Milestone for defamation law in Australia
In an important milestone for defamation law in Australia, the Model Defamation Provisions Intergovernmental Committee have finalised a series of amendments that aim to curb the rise in both the number of cases and the value of damages awarded in defamation matters. New South Wales is the first state to enact the changes into law when the Defamation Amendment Bill 2020 passed the Legislative Assembly on 6 August 2020.
Recent high-profile cases, such as those commenced by Rebel Wilson and Geoffrey Rush, have brought defamation proceedings and their seemingly ever-increasing payouts firmly into the public consciousness. The Defamation Amendment Bill 2020 (the Bill) aims to curb these skyrocketing amounts and also reduce the number of cases which end up in court.

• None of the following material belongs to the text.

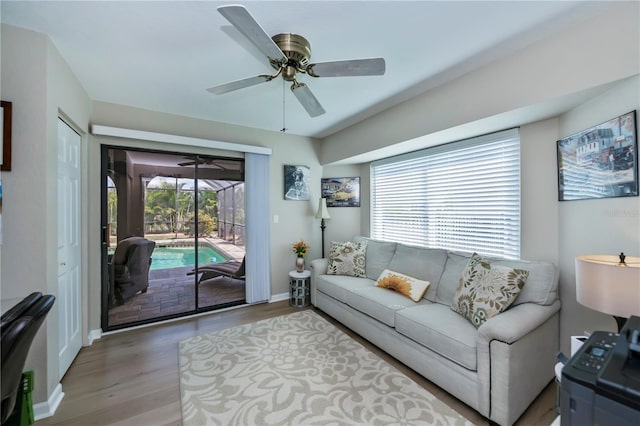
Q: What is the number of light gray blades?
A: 4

The Parliamentary Counsel Committee’s explanatory note emphasises that the Bill will improve the balance between protecting individual reputations and freedom of expression. However, in practice it is defendants who will primarily benefit from the changes, which increases the level of harm the plaintiff needs to establish they have suffered and provides new defences for defamation claims.

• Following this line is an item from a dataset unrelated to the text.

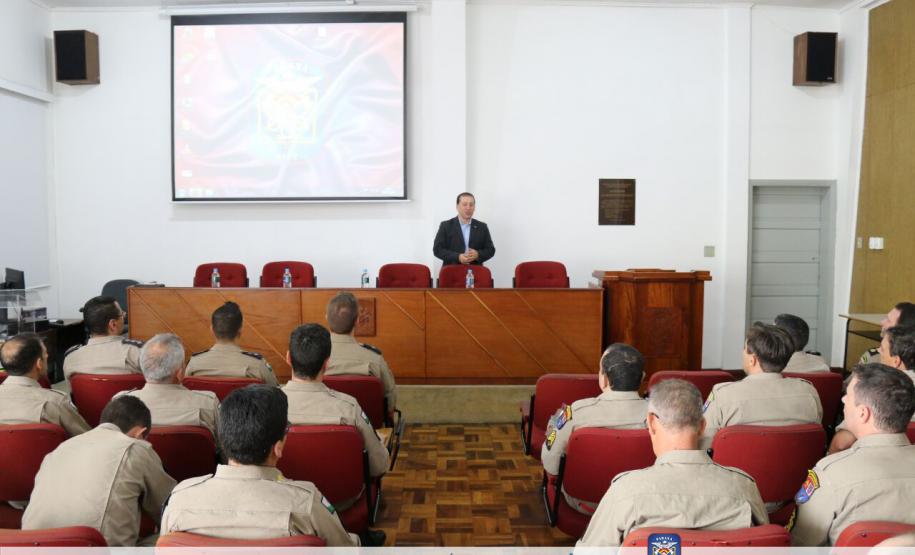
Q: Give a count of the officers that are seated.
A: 15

There are a number of amendments in the Bill, but three are of particular interest:
- The requirement that a plaintiff must give a concerns notice to a defendant prior to commencing court action.
- That a plaintiff must establish that they have suffered, or would suffer, serious harm due to the publication.
- A new defence has been created for publications made in the public interest.
The Bill is awaiting assent. However, once in operation, the amendments will impact how plaintiffs and defendants approach defamation claims.
Currently, plaintiffs can serve a concerns notice under the Defamation Act 2005 (NSW) but were under no obligation to do so before commencing litigation. The Bill requires that a plaintiff serve a concerns notice on the defendant at least 28 days before commencing proceedings, though exceptions will be allowed with leave of the court. This new requirement is designed to encourage parties to negotiate prior to going to court and, therefore, reduce the number of matters before the courts and reduce legal costs associated with preparing for, and running, matters to hearing.
In a significant change, plaintiffs will now have to prove that they have suffered, or are likely to suffer, serious harm as a result of the publication. Previously, harm was assumed.
This change is designed to prevent 'backyarders' (trivial or minor defamatory publications) leading to court proceedings.
This change may be an obstacle to many claims. Previously, a defence of triviality was available, but it was for the defendant to prove that no significant harm to the plaintiff had been done. The defence was not easy to establish. That has now flipped and the plaintiff must establish that they have suffered, or are likely to suffer, serious harm.
Plaintiffs of all types need to be aware of this change, and defendants would be prudent to consider interlocutory proceedings in circumstances where they consider the plaintiff may struggle to establish serious harm at trial.
Defence of responsible communication in the public interest
Defendants have previously been able to rely on a defence of qualified privilege. Broadly this provides a defence for the publication of otherwise defamatory material where the person publishing the material and the person receiving the material have a reciprocity of interest in that material.
The new defence provides for publication of material that would otherwise be defamatory so long as it is a ‘responsible communication in the public interest.’ The Bill provides a non-exhaustive list of factors the court can take into account when considering if this standard has been met. Those factors include:
- the extent to which the material relates to public functions and activities
- the source of the material, which if anonymous requires justifying why it should remain that way
- the seriousness of any defamatory imputation.
These factors demonstrate that this defence is largely geared towards protecting journalists, and the passing of the legislation has unsurprisingly been met with a warm response from media organisations.
The Bill is a bold move by the government to seek to curb the number of defamation cases ending up in court, and reduce the increasing damages payouts of recent years.
For both plaintiffs and defendants, there is the potential to take advantage of the new requirement for concerns notices and genuinely pursue settlement negotiations prior to filing proceedings. Plaintiffs need to be aware of the additional burden of establishing that they meet the threshold of serious harm, and be prepared to present evidence accordingly.
For defendants, there is a new defence which may be available and also a new basis for potentially having matters dismissed at an early stage (i.e. on the basis that the plaintiff has not suffered serious harm).
It will be interesting to see in coming years how these new provisions are interpreted by the courts and whether they achieve the objectives of the Bill.